Exercise description => When a line of the entries contains the word "this", report that line.

Given information =>
......

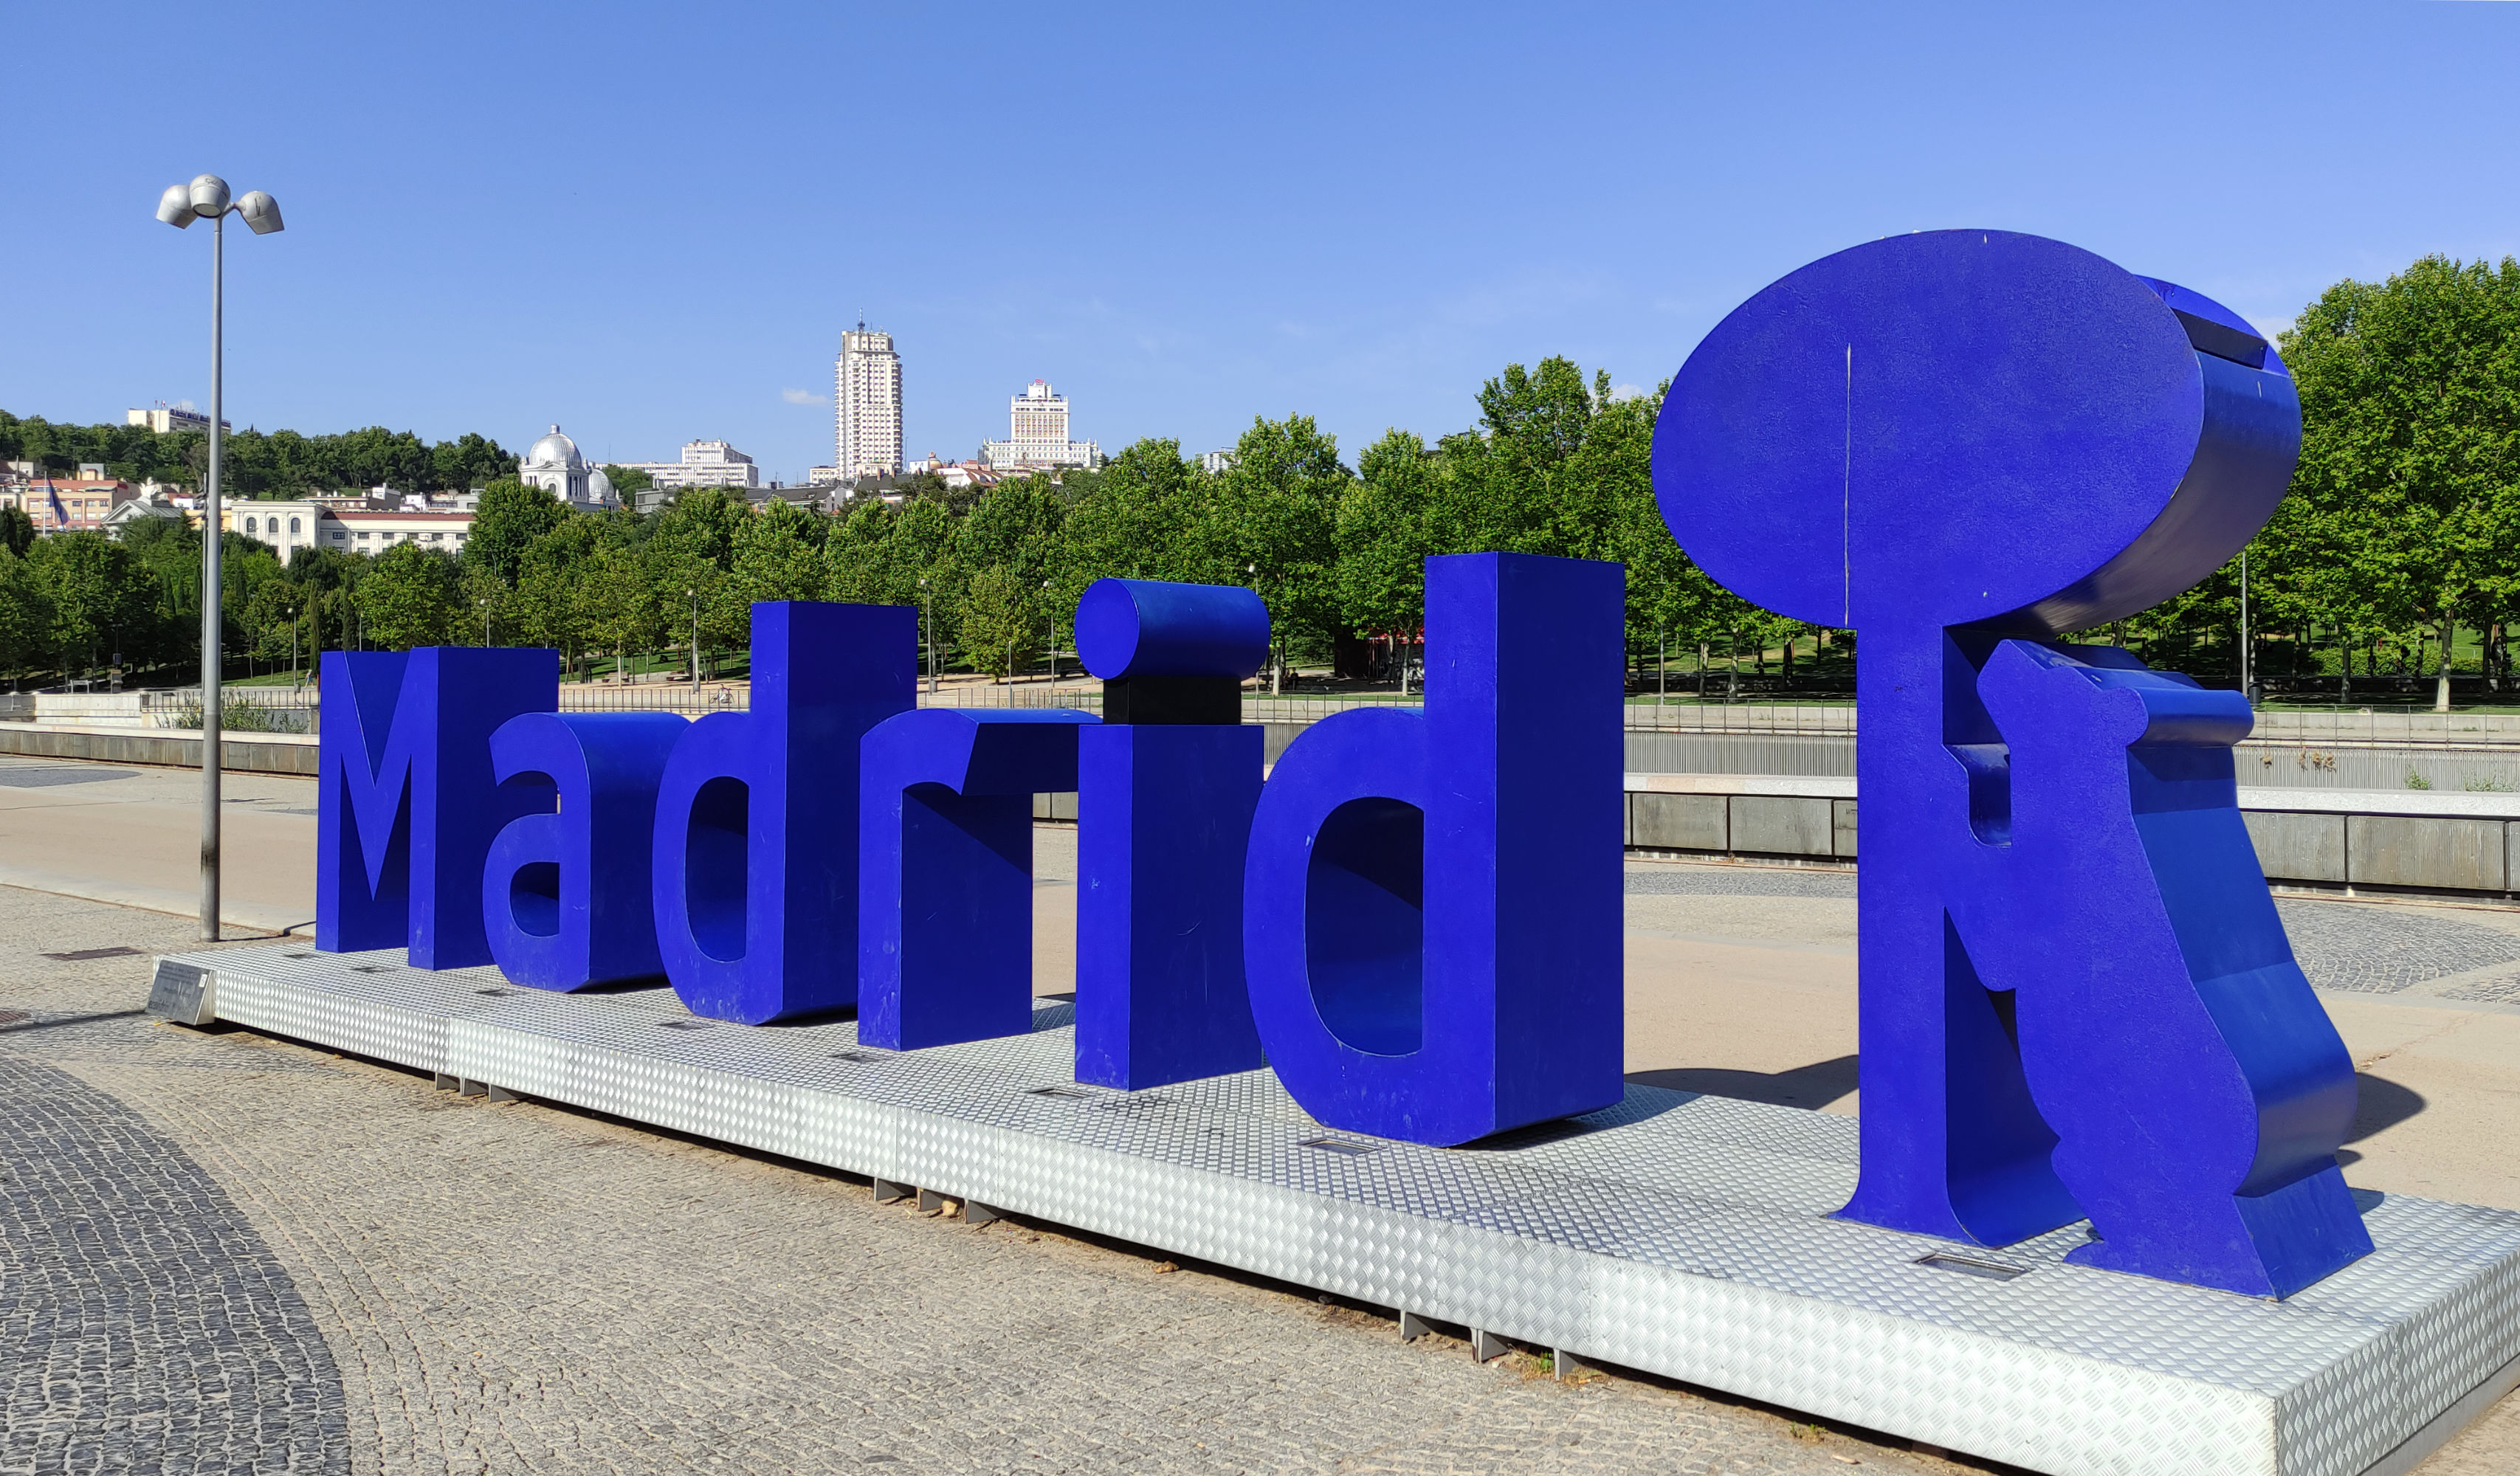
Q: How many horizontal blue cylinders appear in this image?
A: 1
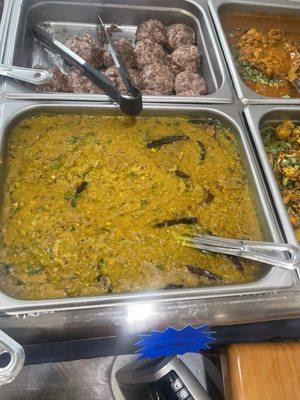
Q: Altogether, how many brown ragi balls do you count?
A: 11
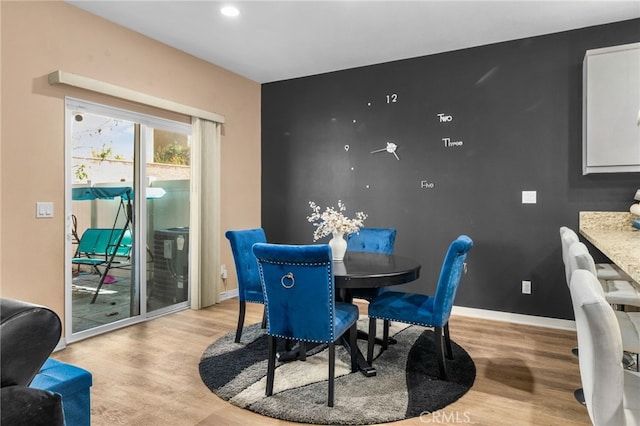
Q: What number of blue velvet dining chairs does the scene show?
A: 4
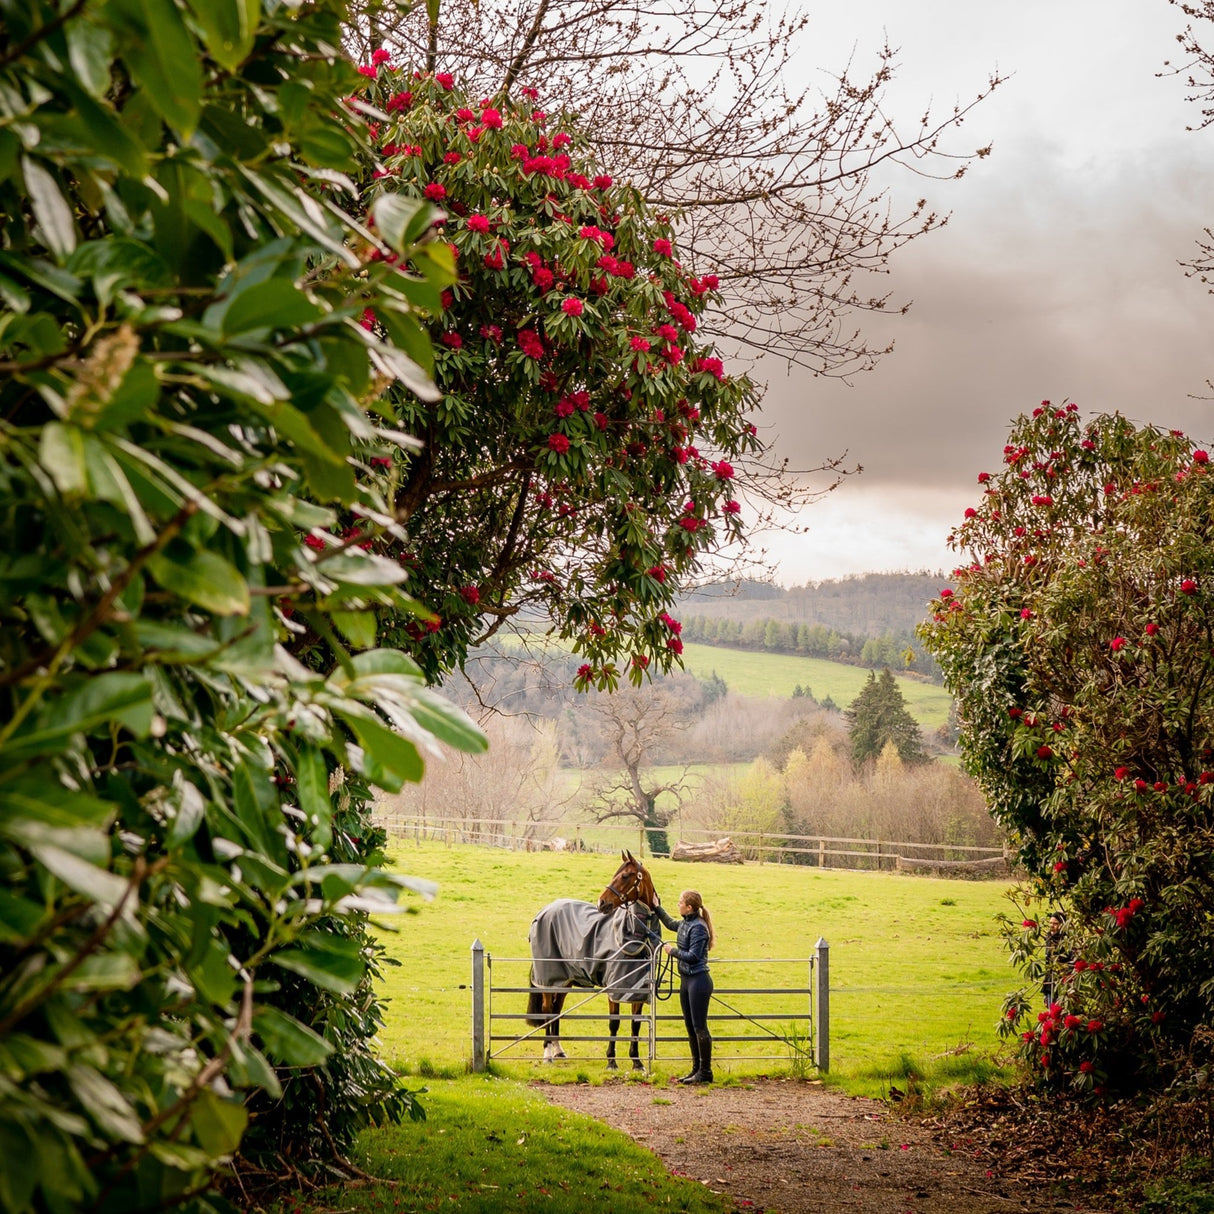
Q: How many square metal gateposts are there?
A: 2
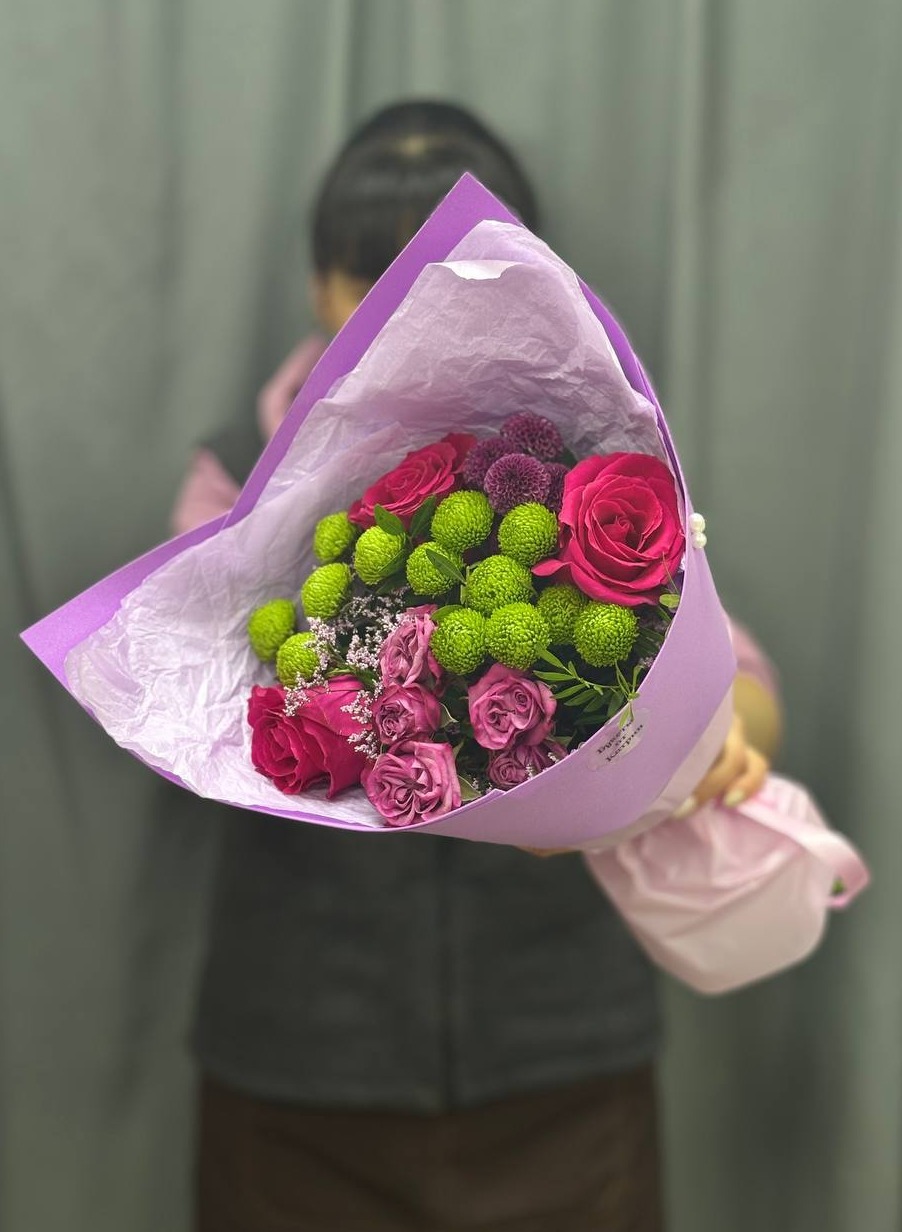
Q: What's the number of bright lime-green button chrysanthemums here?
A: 13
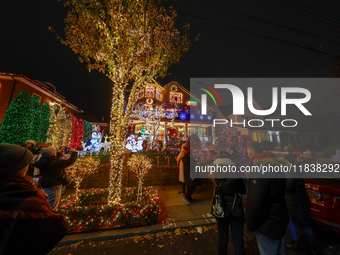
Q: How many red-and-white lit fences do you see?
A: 1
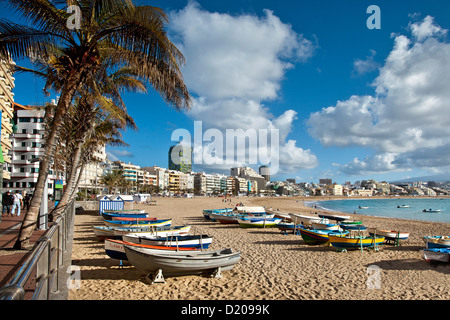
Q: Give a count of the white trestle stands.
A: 2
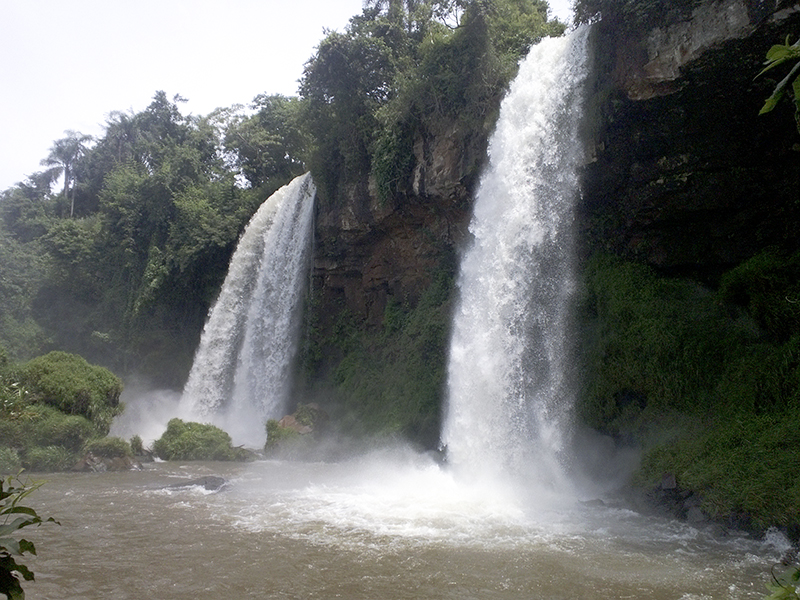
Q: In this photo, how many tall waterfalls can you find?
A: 2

......

Exercise response =>
Q: How many horizontal blue cylinders appear in this image?
Q: In this photo, how many tall waterfalls can you find?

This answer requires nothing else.